Petabyte Storage

JohannesA

n00b
Joined
Oct 4, 2012
Messages
21
Hello Forum,
I'm working for a film post production company. In peak times we have 20 win7 workstations and 16 rendernodes accessing our Fedora/Samba3 Raid system via 1GbE. The server comes to an I/O Limit mainly cause of saturation of the Network. Other than these deadline problems the system is running stable for some years.

We are now planning our next storage system and love the simplicity our storage solution has. But we're aiming 1 PB in the end of 2013 and would like to add hardware on demand starting maybe with 0.25 PB. I understand that this would give us different problems to solve than what we had before.

Looking at the market we see systems like Isilon with virtualised storage and massive I/O, Looks impressive but is a bit over our budget. So we want to develop our system our self.

Software:
We would like to use ZFS in RaidZ3 preferable on centos (if it gets stable soon). We like the caching concept of zfs in ram, zil and L2arc. File sharing would be over CIFS. We have an extra AD controller (Win2008 Server) for user management.

Hardware:
Supermicro
Xeon whatever is needed
Ram plenty
48 bays SAS (softraid)
SSD Cache
10GbE Ethernet (or FC)
Infiniband interconnect (if we need to cluster)

Our plan we have right now is to start with 2 or 3 Servers and add whatever is needed when its needed.

So my questions:
1. Is a clustered filesystem necessary?
2. What is your experience in "virtualising" storage?
3. How would you try to achieve this - I would really like to hear your opinion.
4. Performance is critical - how can we avoid bottlenecks?
5. Any hints on OS, clusters etc ... is much appreciated
6. How does samba scale is ctdb a must? Which underlying filesystem works well?
7. How are you managing your solution?

I can provide more information if necessary (Failover, IOPS ...). Thank you for your time.
Johannes
 
Last edited:
What is your budget and have you spoken to other Storage Vendors?

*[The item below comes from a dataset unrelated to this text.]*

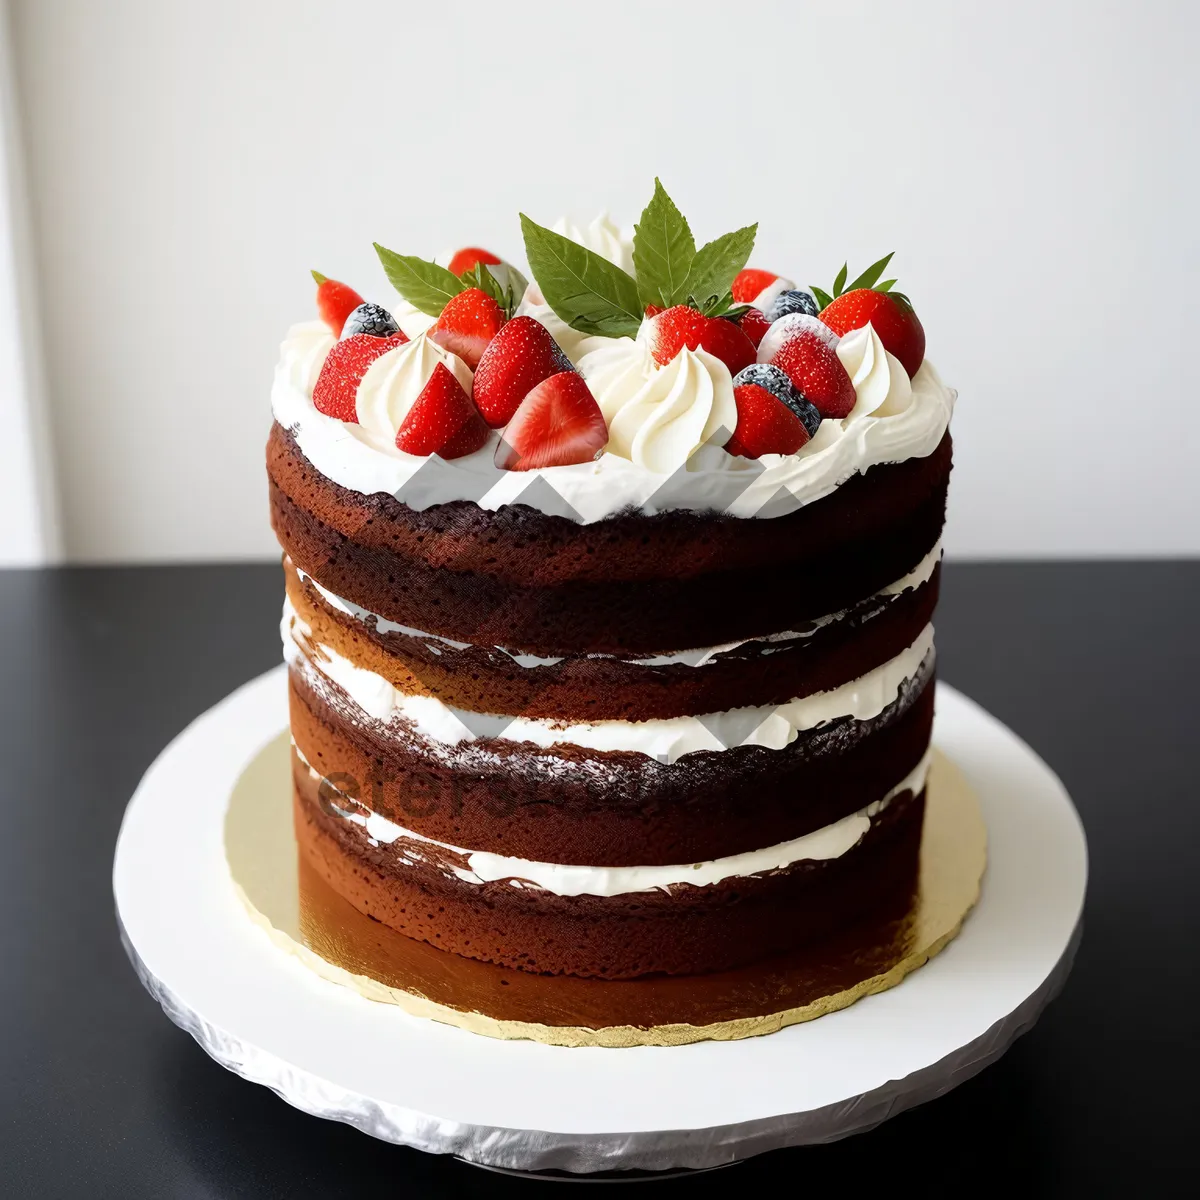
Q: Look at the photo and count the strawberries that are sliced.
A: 1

I know [H] is all about home brew, but there are some times where you need to talk to the pros with Site Surveys, usage cases, and gobs of IOPS charts.

Off the top of my head Dell's Compellent line has merit. We were looking at a system for our storage needs as the technology that starts moving data from fast disk (SSD/15k) down to slower/larger backup drives (3TB/7200 disk) that handle retention. We have 500TB of data on our SAN and wanted to see about adding more so we talked to EMC, Compellent, and one more vendor (name escapes me) that discussed more about backup needs than storage.

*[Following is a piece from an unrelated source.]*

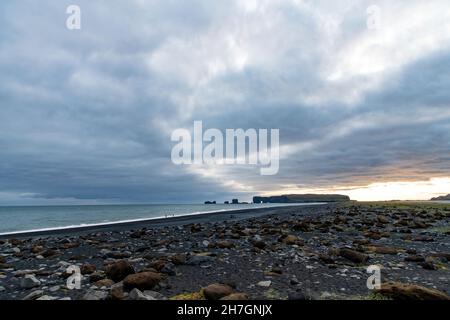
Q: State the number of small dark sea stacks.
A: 3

The one thing we got out of all of these talks was that moving data that wasn't used off the small/fast drives onto big/slow drives was key to increasing our performance. We did not even think of that idea but it gave us something to tweek on the backend.
 
EMC's FAST is good at doing this. It will move data in 1GB stripes between storage tiers based on how often they're accessed.

The EMC could also share storage out via CIFS for you as well.

But you'd be looking at a VNX7500 or VMAX for the storage capacity you want and those are very spendy.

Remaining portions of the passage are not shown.